Even across Europe, for one reason or another American soldiers have a bad reputation deserved or not from a few bad apples or an overall attitude such a large organization will have. Canadians have done very well to hold a good reputation and take that very seriously. The landlords pretty much fought over me in Germany and some refuse Americans. Belgium and Netherlands are great as well


----------



## kcowan (Jul 1, 2010)

A buddy from Montreal and I stayed in an apartment on Moselle Island in Metz. Eventually I had an affair with the landlord's daughter. Yeah they really love Canadians!


----------



## marina628 (Dec 14, 2010)

I hope you have a great trip and yes wear canadian flag especially in France and Holland ,they love Canadians since we played such a part in WW2 and they still remember and appreciate it.I love all of Europe ,have no experience with doing Europe on the cheap but if you stay away from the hotels and eat with the locals I can guarantee your cost will be 50% cheaper!


----------



## humble_pie (Jun 7, 2009)

barwelle, traveltainment journalist reb stevenson WOOFed her way around england w great videos a couple of years ago. You can find her website thru google. Something like Out There. The british woofing farms looked pretty good.


----------



## m3s (Apr 3, 2010)

financialnoob said:


> Which reminds me, better check out your cell phone options on roaming before you go. It can get extremely expensive. Some Canadian providers charge $2 per minute, and $50/meg in data roaming. My advice would be to stop into an Orange or Vodafone shop in London, buy a cheap $20 phone and add on pay-as-you-go money. The long-distance charges for calls back home will apply but they're less than roaming charges, which are significantly less than Canadian providers (roughly 40p/min and £2/meg in Europe). Plus many operate throughout Europe so you may be able to get them to add on money to your phone, even if you bought it in a different country. I'd highly recommend investigating the roaming thing though, as there are a ton of horror stories from people racking up hundreds or thousands of dollars in roaming charges.

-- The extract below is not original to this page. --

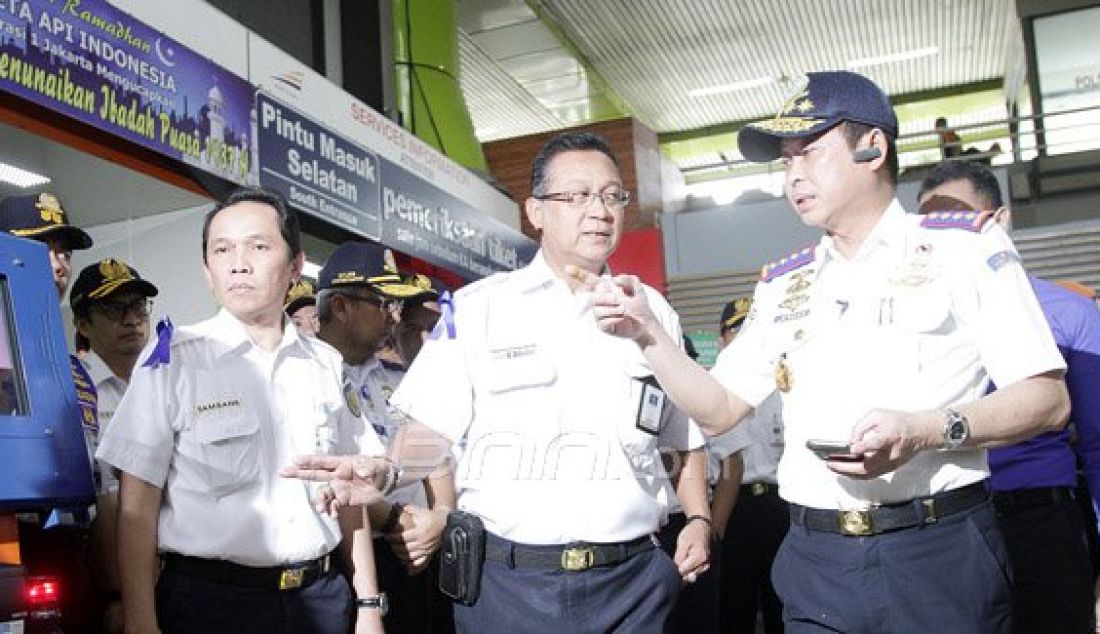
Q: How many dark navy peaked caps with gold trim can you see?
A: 7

What I do is buy a quad band unlocked smartphone, and then buy a prepaid SIM card for ~€15. This gives me GPS, maps, nearby restaurant and accommodation reviews and info etc. Doubles as a camera and phone

Of course with all the free WiFi in Europe, you could probably do just fine with any WiFi device and a headset for Skype, or a quarter for a pay-phone. Any charged cell phone can make emergency calls for free. Dialing is ridiculous in Europe as you have to know the country codes and what country's tower you're on, I ended up using Skype just from this confusion

$2/min is exactly what Rogers charges. In Europe they have to text you the fees whenever you cross a border. Seeing as EU has no border stops, this was a handy reminder.


----------



## financialnoob (Feb 26, 2011)

mode3sour said:


> What I do is buy a quad band unlocked smartphone, and then buy a prepaid SIM card for ~€15. This gives me GPS, maps, nearby restaurant and accommodation reviews and info etc. Doubles as a camera and phone
> 
> Of course with all the free WiFi in Europe, you could probably do just fine with any WiFi device and a headset for Skype, or a quarter for a pay-phone. Any charged cell phone can make emergency calls for free. Dialing is ridiculous in Europe as you have to know the country codes and what country's tower you're on, I ended up using Skype just from this confusion
> 
> $2/min is exactly what Rogers charges. In Europe they have to text you the fees whenever you cross a border. Seeing as EU has no border stops, this was a handy reminder.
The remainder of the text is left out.